Putting it all Together

To simplify for these examples, we will use the dollar amount equivalent of $STAKE. Deposits and claims however will in fact be done in $STAKE.

Assume you deposit $1,000 in the Stake Faucet.

After the first day you will receive 1% on your NFV, which will be $10 ($1,000 * 1%).

This alone would recoup your initial investment in just over 3 months without ever compounding, leaving almost 9 months worth of pure profits.

Additionally you receive 2% on your GFV, which provides you with a additional $20 to claim ($1,000 * 2%).

This makes a grand total on the day of $30. This means you would recoup your full investment in just over 30 days without compounding.

However, let’s now look at how compounding once daily alters this.

After day one, you decide to compound both your Faucet and Rebase rewards.
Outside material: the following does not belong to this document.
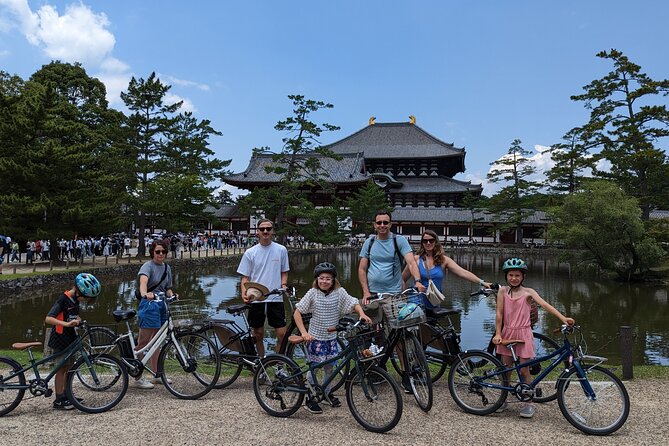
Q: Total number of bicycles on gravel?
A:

Now your NFV is $1,010 ($1,000 + $10),

while your GFV is $1,030 ($1,010 + $20).

On day 2 you will earn $10.10 from the faucet ($1,010 * 1%),

and $20.60 from Rebase($1,030 * 2%), for a total of $30.70.

Your NFV is now $1,020.10 ($1,010 + $10.10),

and GFV is now $1,060.70 ($1,030 + $30.70).

This is compared to say $1,020.1 if you invested $1,000 in faucet projects, or $1,040.4 if you invested the same in rebase protocols.

You can claim these rewards or continue to compound and grow.